Saved entries »
|---|

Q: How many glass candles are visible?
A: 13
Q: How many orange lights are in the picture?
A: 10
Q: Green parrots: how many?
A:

|---|

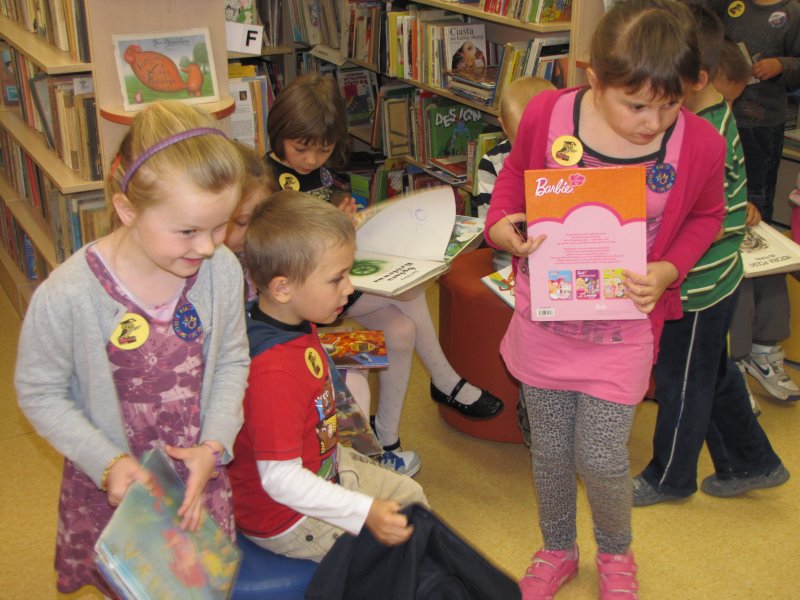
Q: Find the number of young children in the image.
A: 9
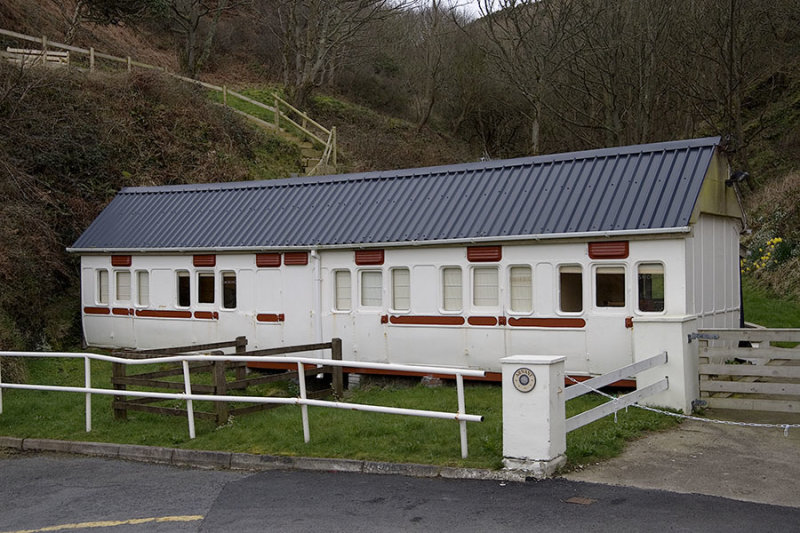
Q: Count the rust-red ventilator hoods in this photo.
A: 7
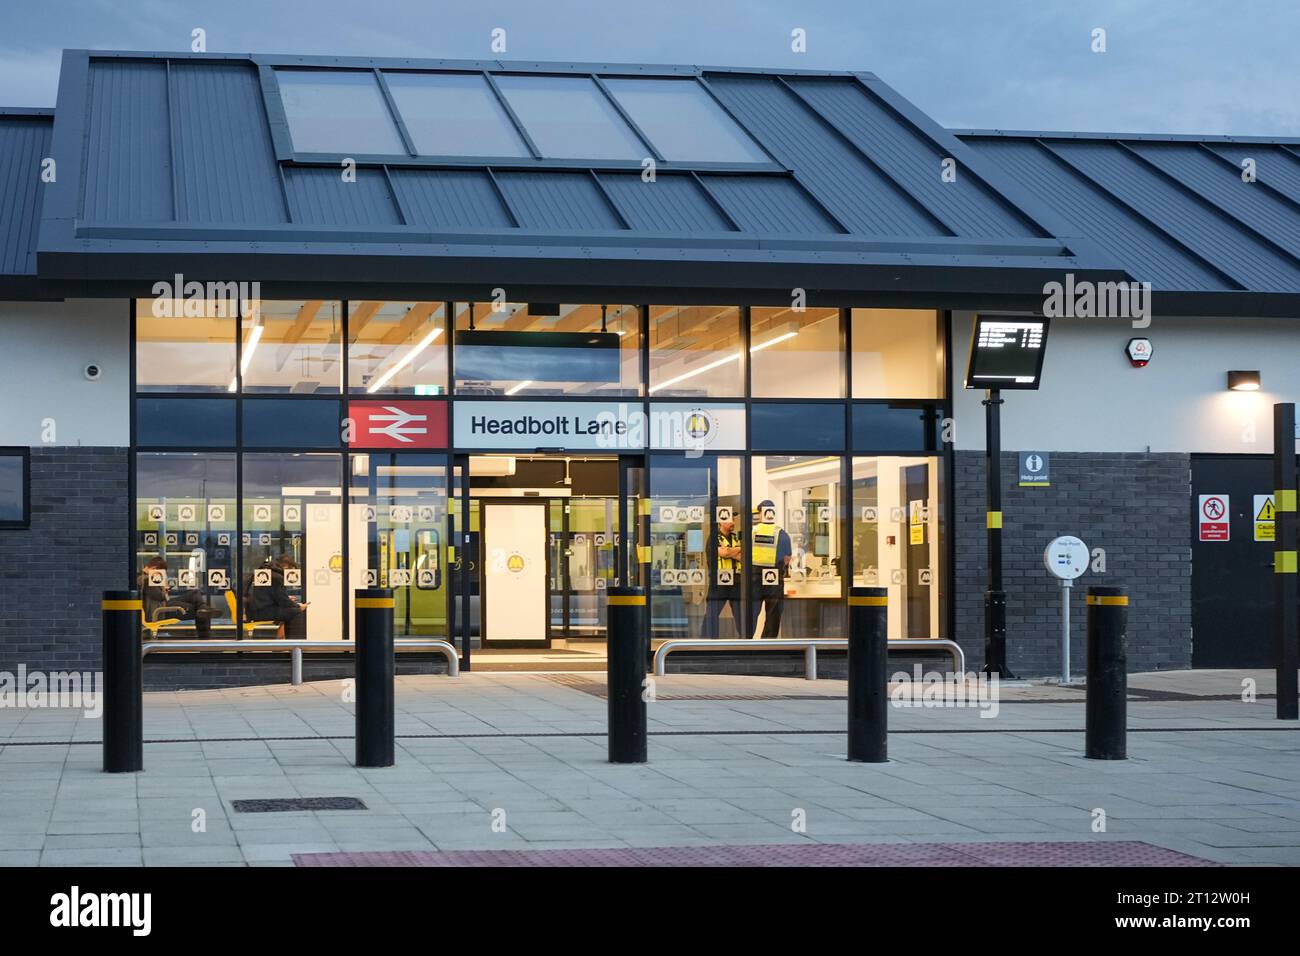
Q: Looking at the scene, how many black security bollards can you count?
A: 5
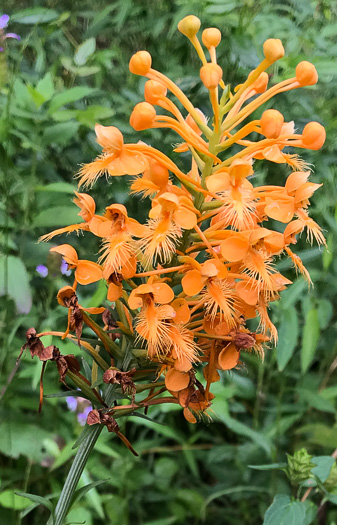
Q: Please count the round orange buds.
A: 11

|---|

Directions »
Go through the records and pull out each line that includes the word "orange".

Solved exercise »
Q: How many orange lights are in the picture?
Q: Please count the round orange buds.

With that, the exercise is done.